And in that thread it was also discussed that the power companies want to put a levy on receiving the fed in electricity as a charge for carting it around the state.


----------



## O-beer-wan-kenobi (4/3/15)

Can you be connected to the grid and also have batteries to feed back in any excess? I thought if you had stored energy you were totally off grid (Not connected to the grid)? Could be a WA thing?


----------



## Yob (4/3/15)

dont quote me, not at the moment here but I believe thats changing, My understanding is that we will be able to later this year, Im almost considering holding off until I can.


----------



## droid (4/3/15)

we never had power to the shed, when they came out they said I could have the panels on the shed - I was doing cartwheels - yippee power to the shed!


----------



## GrumpyPaul (4/3/15)

Snow said:


> Who's your power provider, Grumpy?
> 
> I've never had a problem with Origin.


Origin now.....previously Simply Energy.

Used to have to chase up Simply Energy nearly every bill to get the feed in credits.

Only had an issue with Origin on the change over. First two bills didn't include the feed in - but the fixed, and back dated the credit. been Ok since.


----------



## GrumpyPaul (4/3/15)

On another note...

We have a fairly small 1.5kw system and I am kicking myself we didn't go huge in the first place.

Have made some enquiries since about upgrading and adding more panels.

We are currently on the old 66c feed in tarrif.

If I upgrade to a bigger system I drop to the current pissy amount of 6c (or whatever it is).

So there is no point upgrading. Most of our power use is in the night time - so a bigger system wouldnt help us much because we don't use much during the day.

As long as I don't change or upgrade I keep my 66c tariff.


----------



## Yob (4/3/15)

WTF?

That's a fair differenc..


----------



## superstock (4/3/15)

GrumpyPaul said:


> On another note...
> 
> We have a fairly small 1.5kw system and I am kicking myself we didn't go huge in the first place.
> 
> ...


Couldn't you have two separate systems. The high feed in feeding the grid and the new system reducing your home usage?


----------



## Tahoose (4/3/15)

We are talking about one but it won't be for a while yet. Saw a 5kw system with true value solar for $5k the other day. Inverter and 20 panels.. 

Just don't have room for 20 panels :/


----------



## GrumpyPaul (4/3/15)

Yob said:


> WTF?
> 
> That's a fair differenc..


A huge difference...its almost like they want to discourage you form being more energy efficient.

Heres a link to the info about the current rate tariff of 6.2c

http://www.energyandresources.vic.gov.au/energy/environment-and-community/victorian-feed-in-tariff-schemes/current-feed-in-tariff

I'm on the discontinued "Premium Tariff" of 60c - see the link below




superstock said:


> Couldn't you have two separate systems. The high feed in feeding the grid and the new system reducing your home usage?

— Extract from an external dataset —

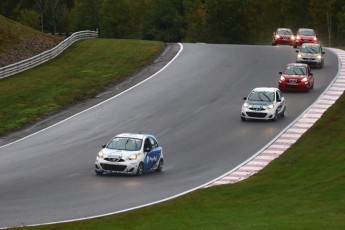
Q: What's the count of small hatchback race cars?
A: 6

Not sure - Reading this info about the premium tariff looks like they don't want people to add to their systems.

http://www.energyandresources.vic.gov.au/energy/environment-and-community/victorian-feed-in-tariff-schemes/closed-schemes/premium-feed-in-tariff


----------



## Florian (4/3/15)

Yep, don't change anything on your system unless you're prepared to loose your FIT.

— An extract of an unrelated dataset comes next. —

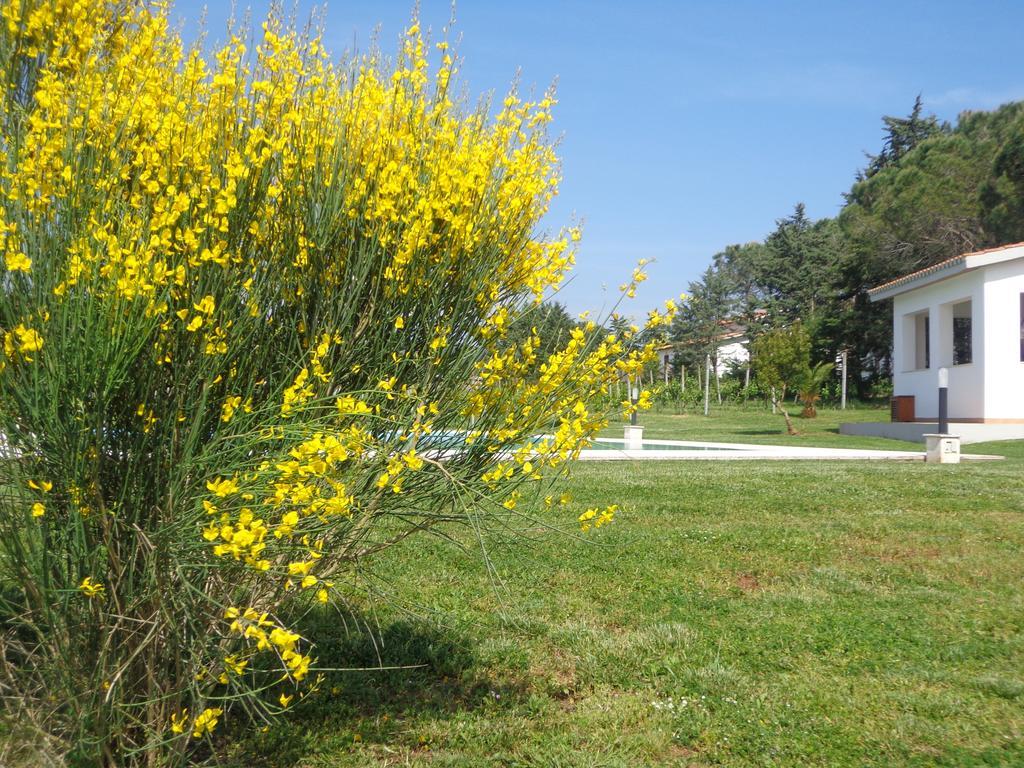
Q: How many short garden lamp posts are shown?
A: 2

A few years ago I've put 7.6Kw worth of panels (38 of them, would have loved to add more but ran out of space) onto a 5Kw inverter. Over loading works with certain inverters (like Trannergy)and means that our system is putting out 5.15Kw/h for most of the day, even at hours with less sunlight.

We have got 44 cent guaranteed until 2018 plus another 6 cent voluntarily provided by Origin. Our system has pretty much paid itself off by now or is at least fairly close, which means from now on it's free electricity plus a nice cheque once a year.


----------



## wynnum1 (5/3/15)

Can panels be replaced output drops off with age of panels.


----------



## Yob (5/3/15)

Does anyone know if the FIT will vary from company to company or is it set at state level?


----------



## wynnum1 (5/3/15)

What happens when there is a disaster like storm or fire and replaced under insurance .


----------



## Florian (5/3/15)

Yob said:


> Does anyone know if the FIT will vary from company to company or is it set at state level?

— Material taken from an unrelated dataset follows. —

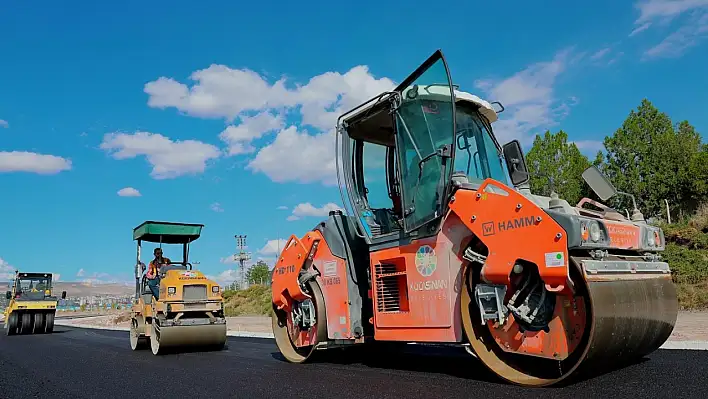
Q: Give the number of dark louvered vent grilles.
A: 1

The FIT itself is set at state level, but individual companies can add on top if they want. in QLD origin pays an extra 6 cent, but obviously not guaranteed until 2028 like the FIT.


----------



## wide eyed and legless (5/3/15)

Maintenance can be carried out, panels replaced, you can even take them with you if you move without losing your FIT.


----------



## Florian (5/3/15)

Wynnum1, you'd think insurance replacement would be fine, but check with Energex or the like, they can tell you for certain.

not sure that you get financial value out of replacing older panels, you'd have to do the sums and check the legalities.

all this is obviously only important if you secured a high FIT a few years ago, if you start now at 6 cent you can replace and add as much as you like as you will still be at 6 cent afterwards or maybe a little less.
you don't loose your FIT, you get 'downgraded' to the current rate.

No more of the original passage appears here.